_WORK ITEM_
Report every line of the records below that includes the string "metal".

_DATA SUPPLIED_
------

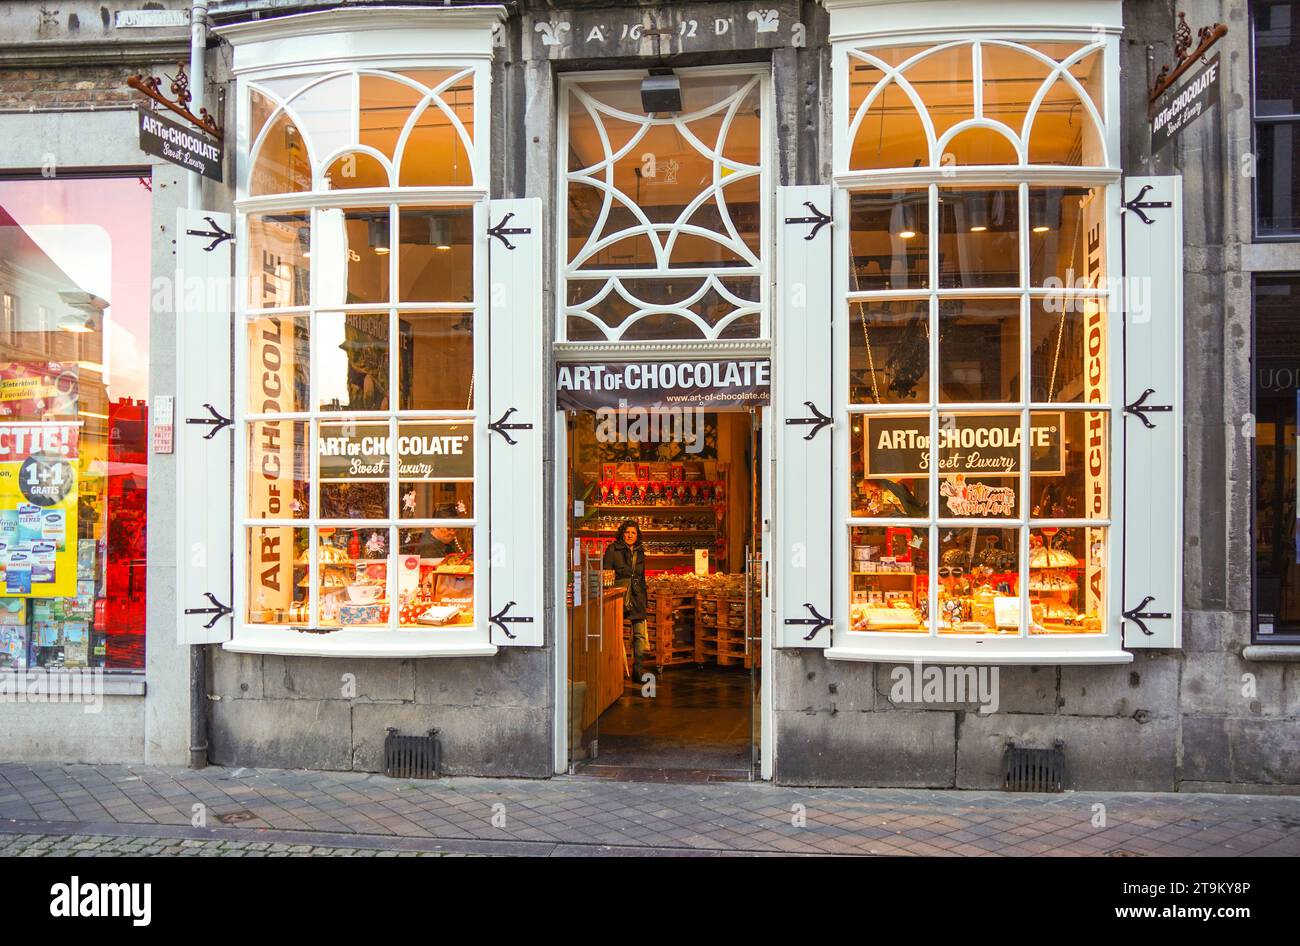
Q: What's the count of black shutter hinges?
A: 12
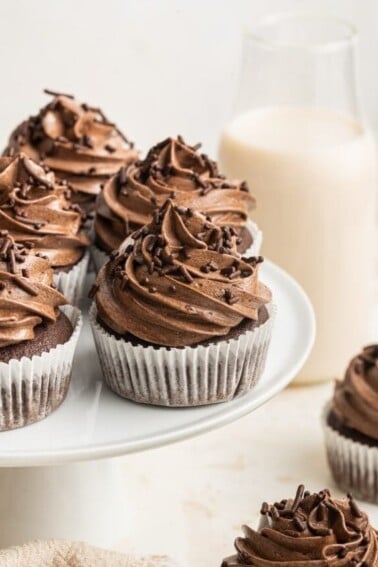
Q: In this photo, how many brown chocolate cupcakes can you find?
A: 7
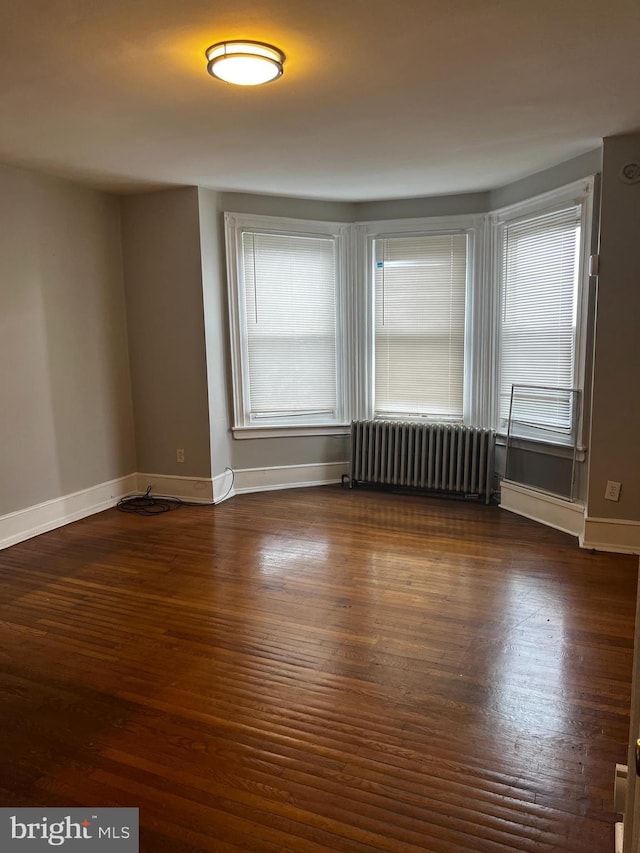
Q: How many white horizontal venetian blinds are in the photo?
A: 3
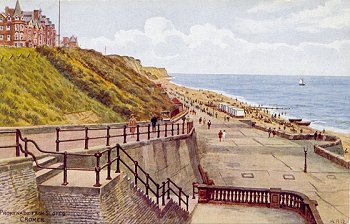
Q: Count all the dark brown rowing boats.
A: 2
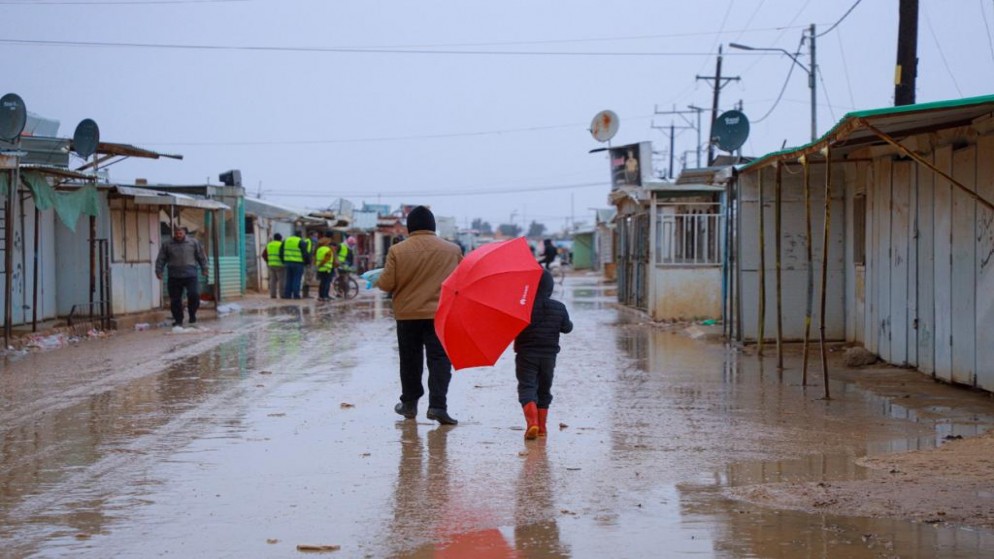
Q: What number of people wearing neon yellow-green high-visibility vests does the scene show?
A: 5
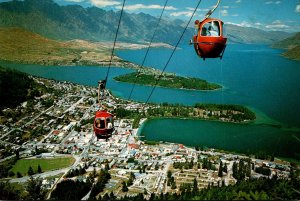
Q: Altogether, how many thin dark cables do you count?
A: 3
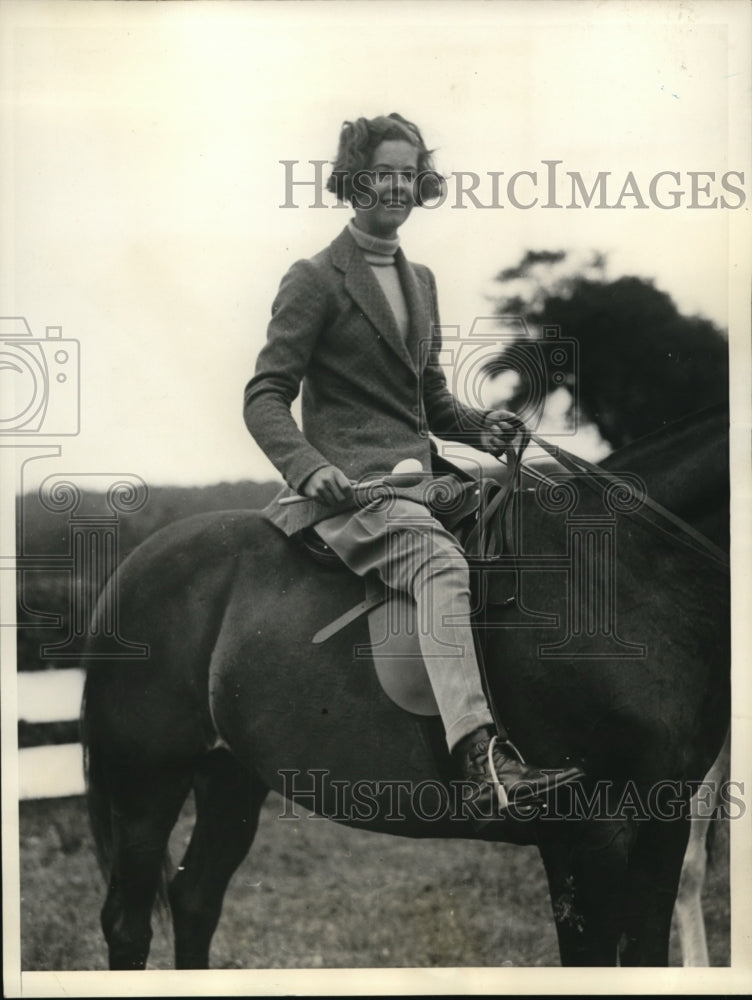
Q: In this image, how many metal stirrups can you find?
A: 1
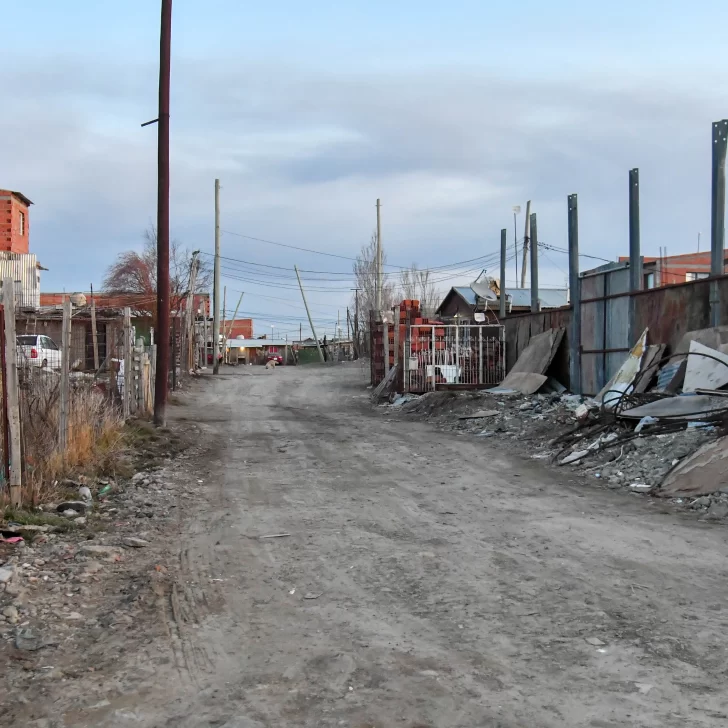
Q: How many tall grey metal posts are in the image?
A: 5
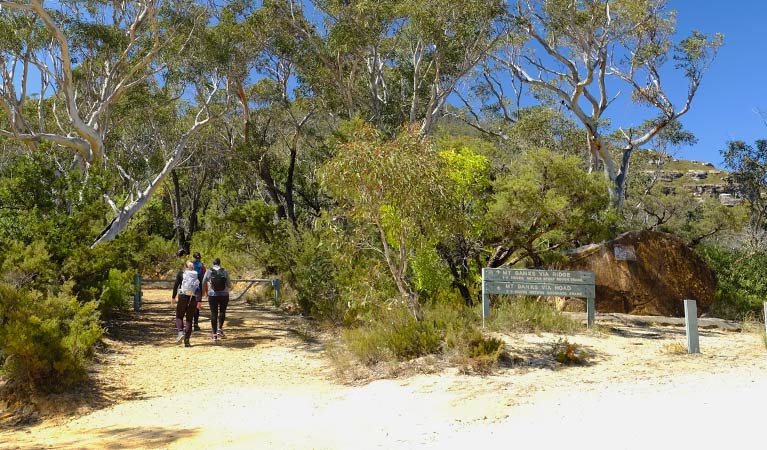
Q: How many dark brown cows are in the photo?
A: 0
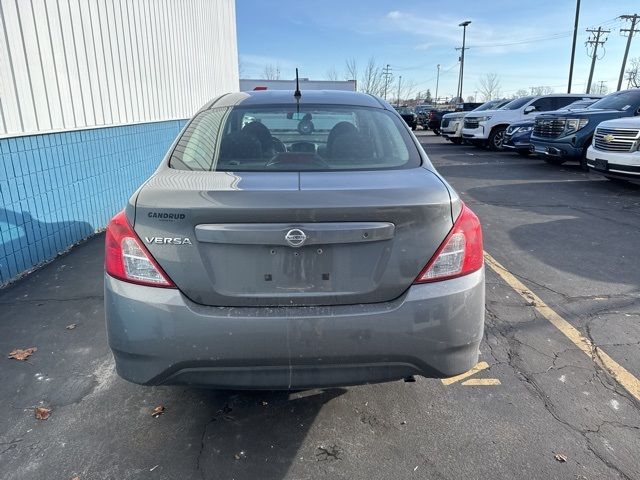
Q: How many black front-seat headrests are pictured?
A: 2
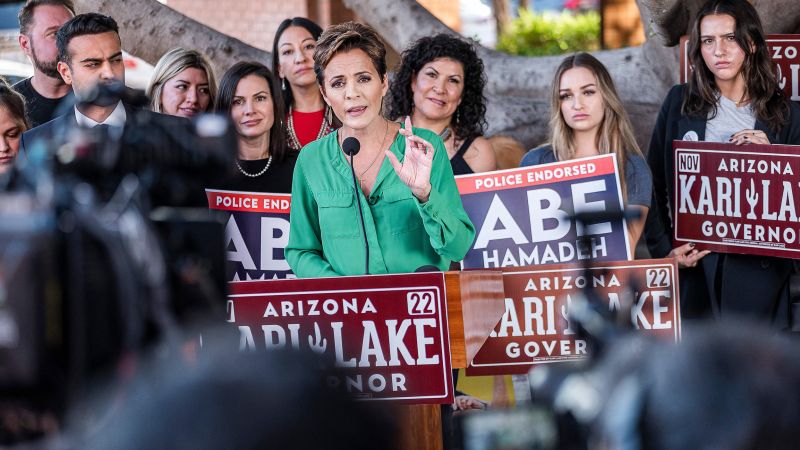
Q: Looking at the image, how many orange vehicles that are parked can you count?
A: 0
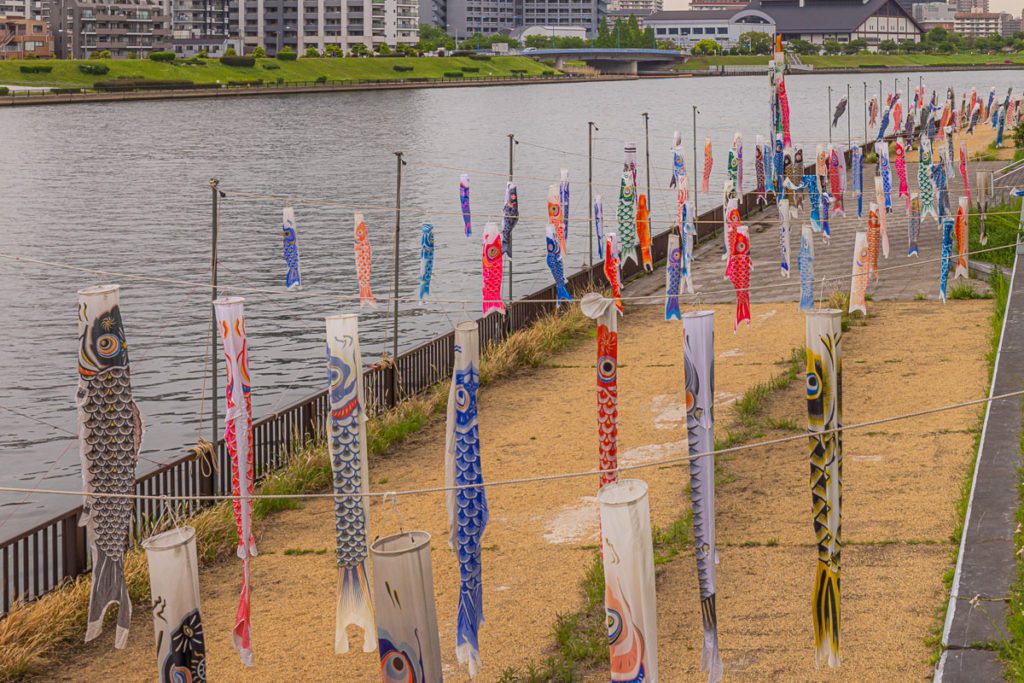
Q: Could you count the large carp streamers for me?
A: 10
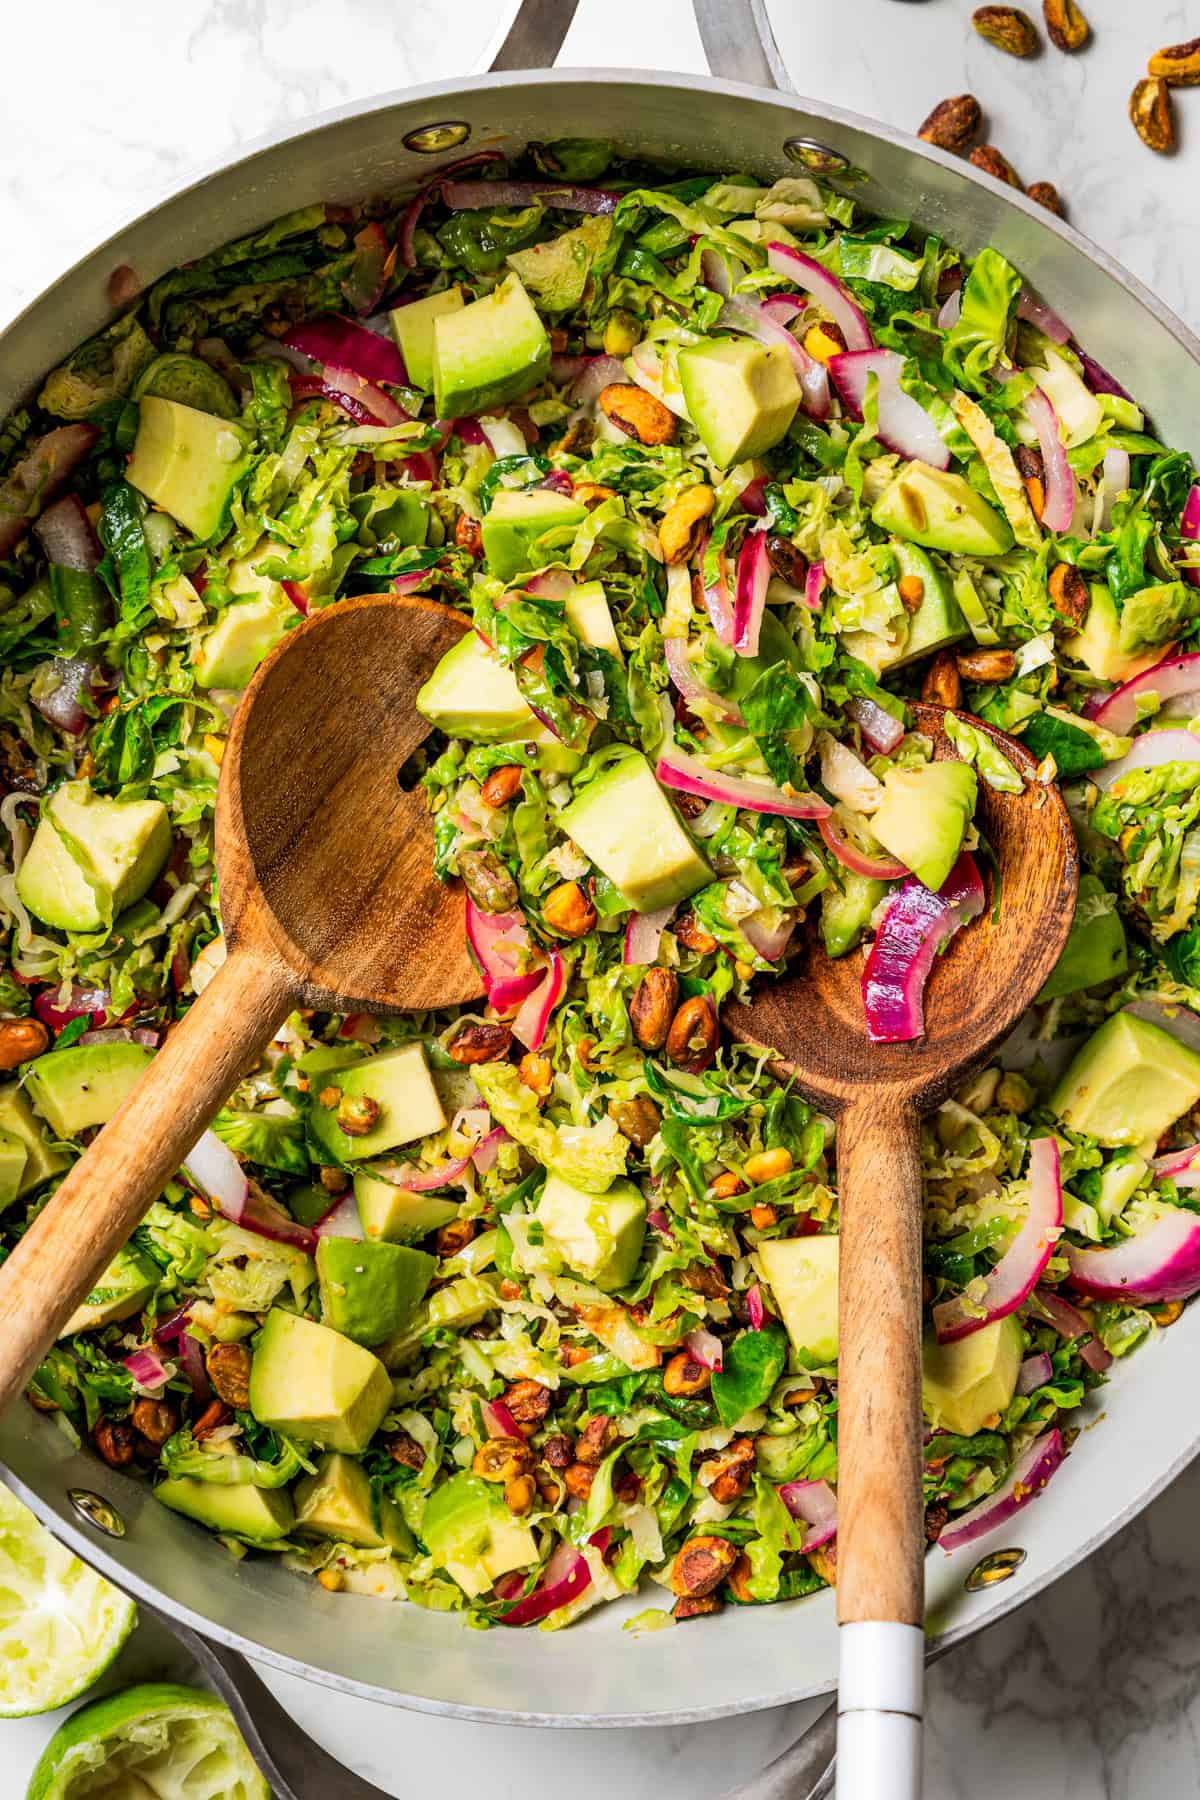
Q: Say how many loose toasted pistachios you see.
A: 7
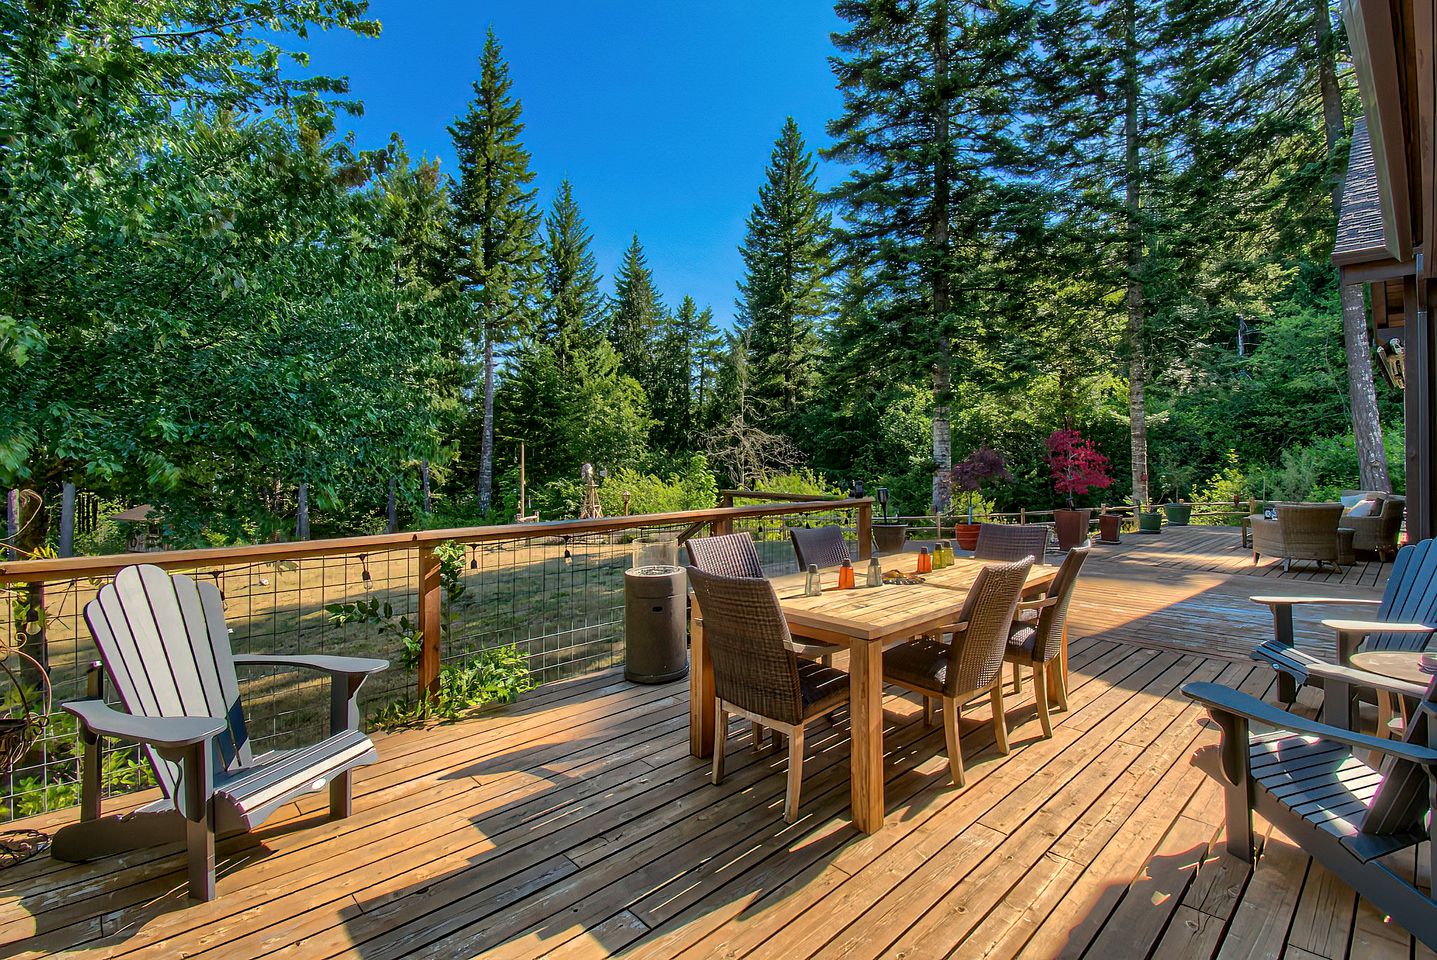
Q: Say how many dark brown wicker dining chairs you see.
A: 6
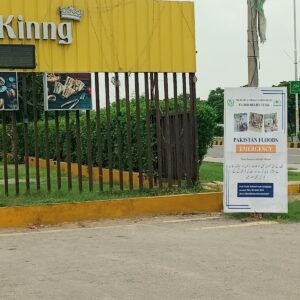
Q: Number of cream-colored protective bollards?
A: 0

------

_FINAL ANSWER_
Q: In this image, how many metal stirrups can you find?
Q: How many tall grey metal posts are in the image?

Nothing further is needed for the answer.